日本アニメ界の金字塔「機動戦士ガンダム」が衝撃的だったのは、主人公アムロが内向的で未熟な少年だったことだ。リーダーに叱られるとふてくされるし、殴られると「おやじにもぶたれたことないのに!」と逆切れしてすねる

▼使命感を抱いて敵と戦う従来の強く正しいヒーローとは違った。だからなのだろう。番組のエンディング曲は、アムロに言い聞かせるように「男は涙を見せぬもの」と歌う。当時の少年の心にはしみたものだ

▼それからおよそ40年。男は涙を見せてはならぬという考え方は否定的に捉えられるようになった。同様にアニメ「アタックNo.1」の主題歌にある「だけど涙が出ちゃう 女の子だもん」も今の時代にはそぐわないだろう

▼ステレオタイプな「男らしさ」「女らしさ」の決め付けは性差別につながる-。先日開かれた中学生の主張大会で、複数の生徒が問題にしていた。

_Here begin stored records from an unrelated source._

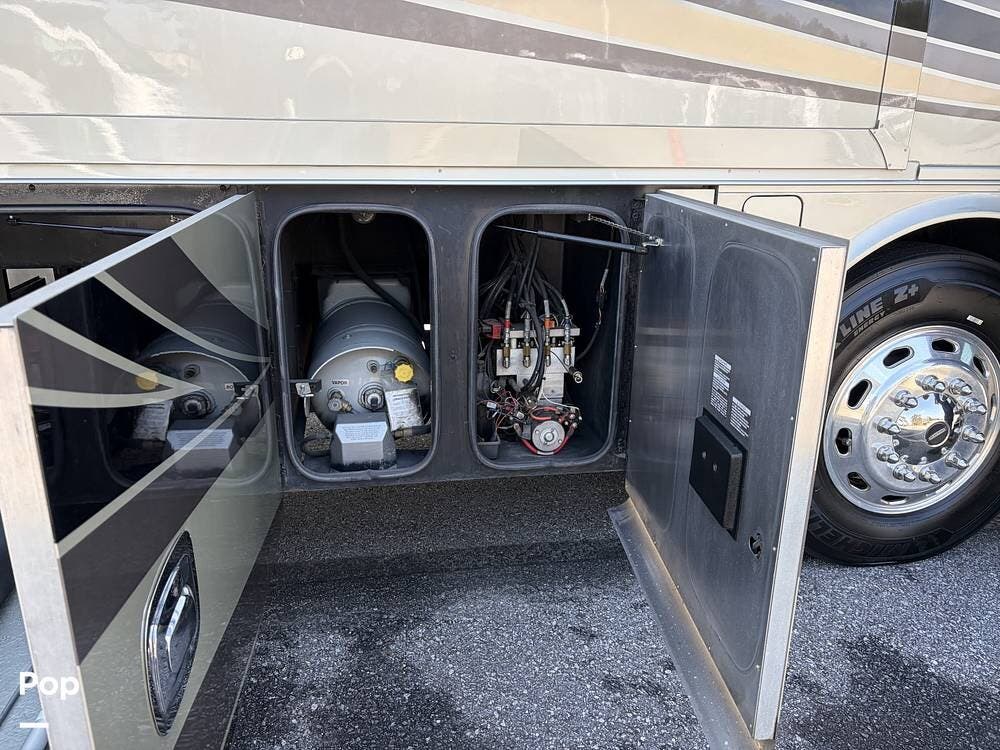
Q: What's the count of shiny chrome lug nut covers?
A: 10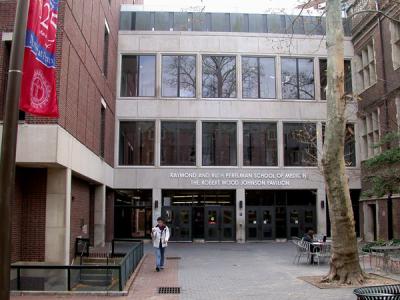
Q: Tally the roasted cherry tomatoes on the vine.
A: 0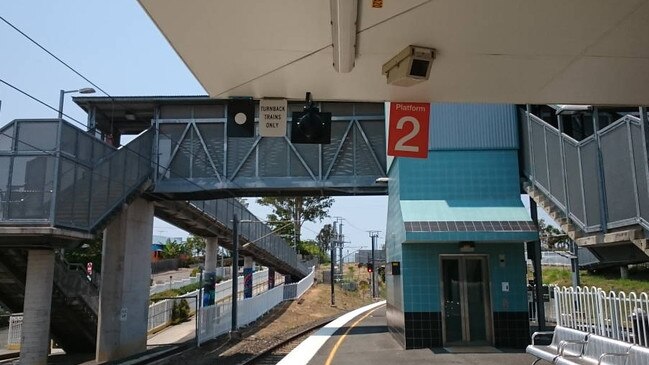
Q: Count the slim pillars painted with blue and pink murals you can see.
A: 3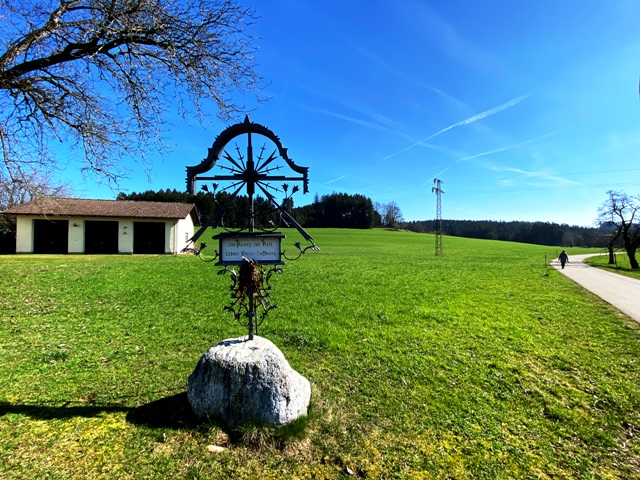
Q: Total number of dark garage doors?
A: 3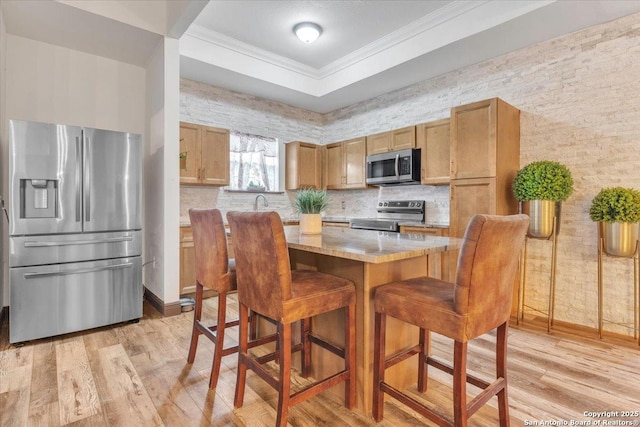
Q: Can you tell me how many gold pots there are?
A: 2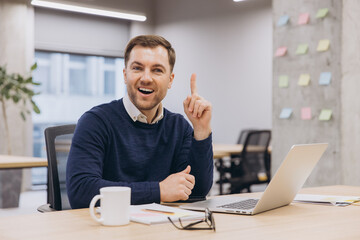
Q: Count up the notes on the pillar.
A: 12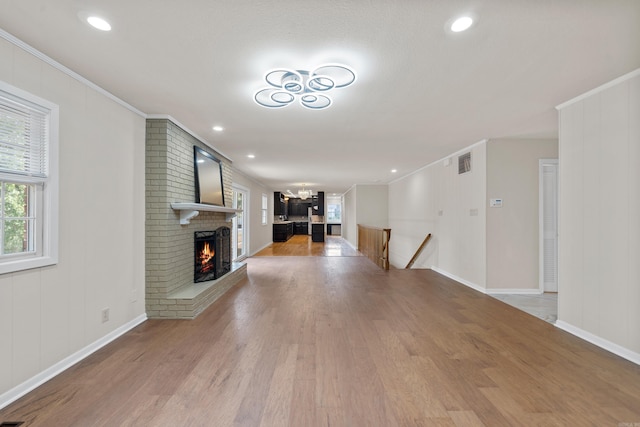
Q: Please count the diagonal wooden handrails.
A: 1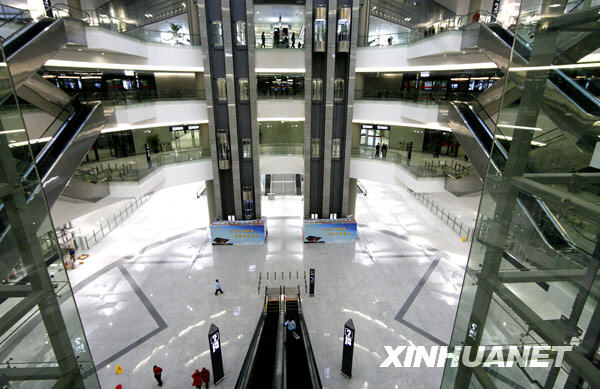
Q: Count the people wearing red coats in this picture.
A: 3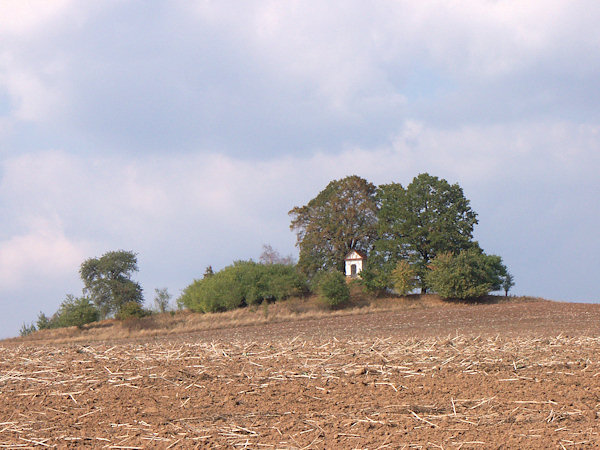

自分の性別に違和感を抱いているという生徒もおり、性的少数者を受け入れる社会の実現を訴えた

▼性別や性的指向だけでなく、人種、宗教、障害の有無など、一人一人の違いを尊重する社会。東京五輪もこの多様性の大切さを理念に掲げた。実際、性的少数者であることを公表したり、黒人差別反対を意思表示したりする選手も多くいた

▼五輪に続き、障害者スポーツの祭典であるパラリンピックが間もなく開幕する。東京大会を機に、マイノリティーも生き生きと暮らせる世の中に変わっていった-。そんなレガシーが残せるといい。